In France, GRDF took the decision in 2012 to develop gas meter solutions called Gazpar using Wize technology. The deployment of 11 million smart meters and ten thousand gateways started in 2016 and is expected to be completed by 2022. It is mainly an energy efficiency project dedicated to clients and collectivities, designed to:

 Increase customer satisfaction through daily and automatic remote reading of gas consumption measures
 Develop energy savings by making consumption data available to clients.
 Optimize grid management and enhance performance of Distribution System Operators (DSOs), through more accurate knowledge of consumed volumes of gas.

By the end of October 2019, 4.5 million gas meters and 6,500 data-concentrators were installed in the field. GRDF intends to use its base infrastructure built on Wize technology for automatic and daily reading of industrial meters.

In 2018, the French local utility Régaz Bordeaux started a smart metering project with 250,000 gas meters.

The development of Wize 169 MHz infrastructures has also been undertaken in the water sector by the private utility Suez Eau France and other public water utilities such as Eau de Paris.

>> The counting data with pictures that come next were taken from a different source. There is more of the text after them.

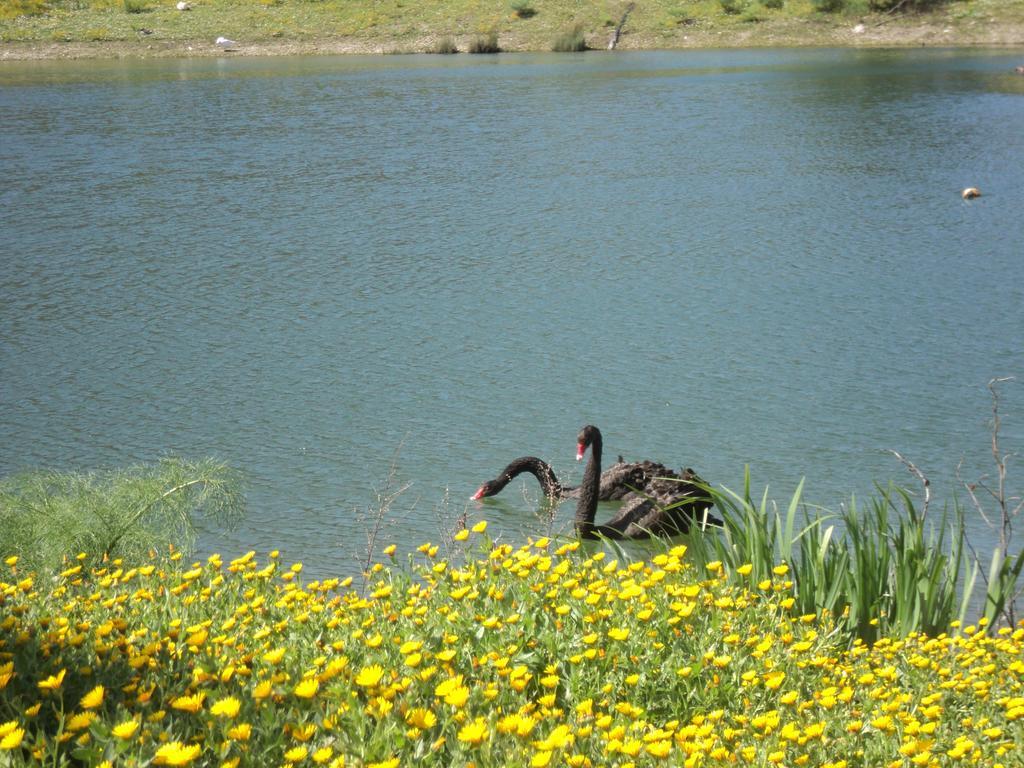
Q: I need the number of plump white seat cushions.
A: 0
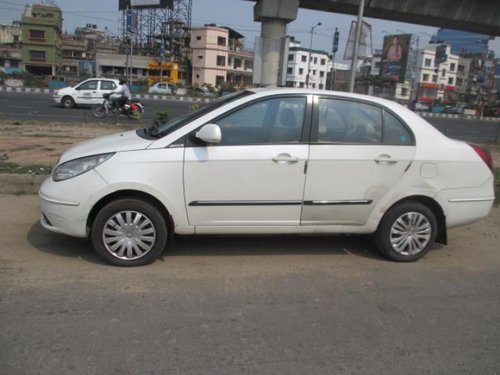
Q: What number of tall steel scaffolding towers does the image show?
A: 1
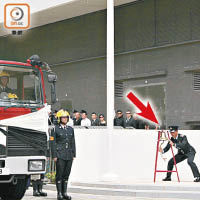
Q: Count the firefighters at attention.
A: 1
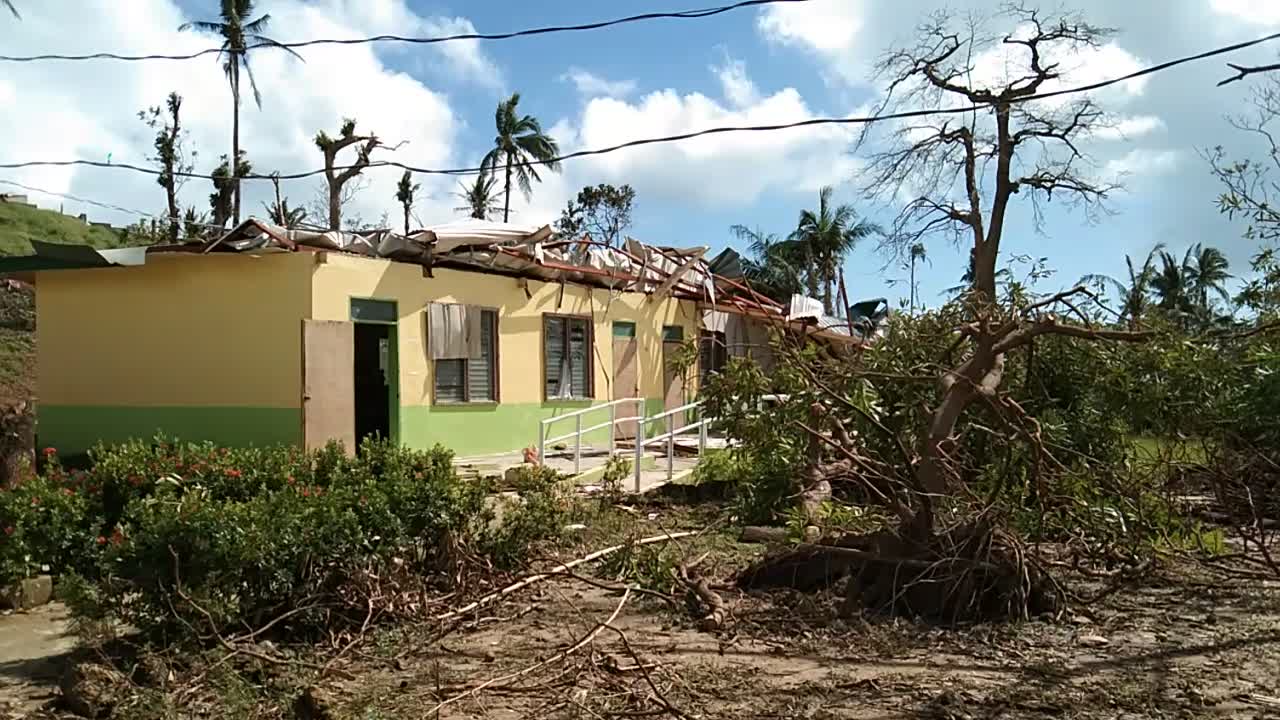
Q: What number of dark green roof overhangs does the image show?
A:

Smart water meters have also been deployed with Wize technology by other European utilities such as Aigües de Barcelona in Spain and Ovak in the Czech Republic.

Wize Alliance 
Founded by Suez, GRDF and Sagemcom in March 2017, the Wize Alliance aims to promote and develop the use of the 169 MHz Wize protocol. The Wize Alliance is presided by Edouard Sauvage, CEO of GRDF (2016-2021). The board is constituted by the three founding members GRDF, Suez and Sagemcom.

Using the frequency 169 MHz is free by rights within the European Union, it is not mandatory to be part of the Wize Alliance to use the technology. However, only members of the Alliance have access to the technical specifications of Wize technology using the frequency 169 MHz.